> [TASK GOAL]:
Below are records. Copy every line with "Give" in it.

> [DATA FOR THIS EXERCISE]:
━━━━━━

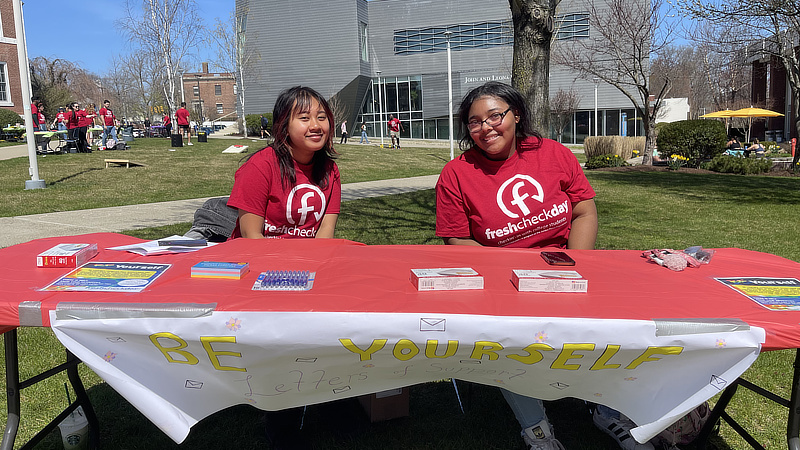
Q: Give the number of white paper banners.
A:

━━━━━━

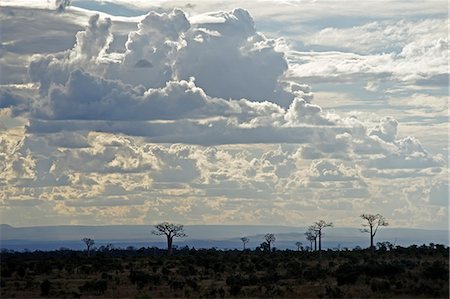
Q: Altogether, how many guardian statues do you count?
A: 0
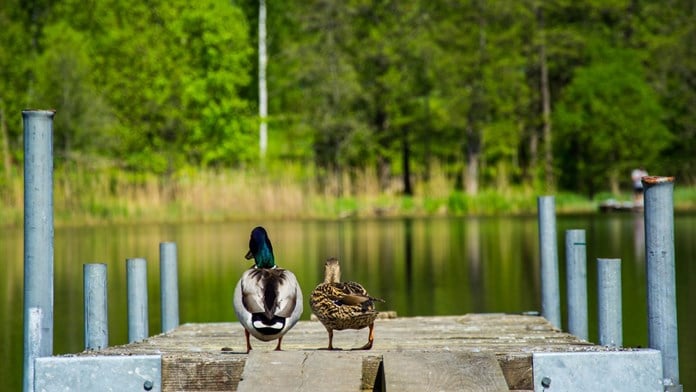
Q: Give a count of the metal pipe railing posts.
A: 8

━━━━━━

> [WRITTEN SOLUTION]:
Q: Give the number of white paper banners.
Q: Give a count of the metal pipe railing posts.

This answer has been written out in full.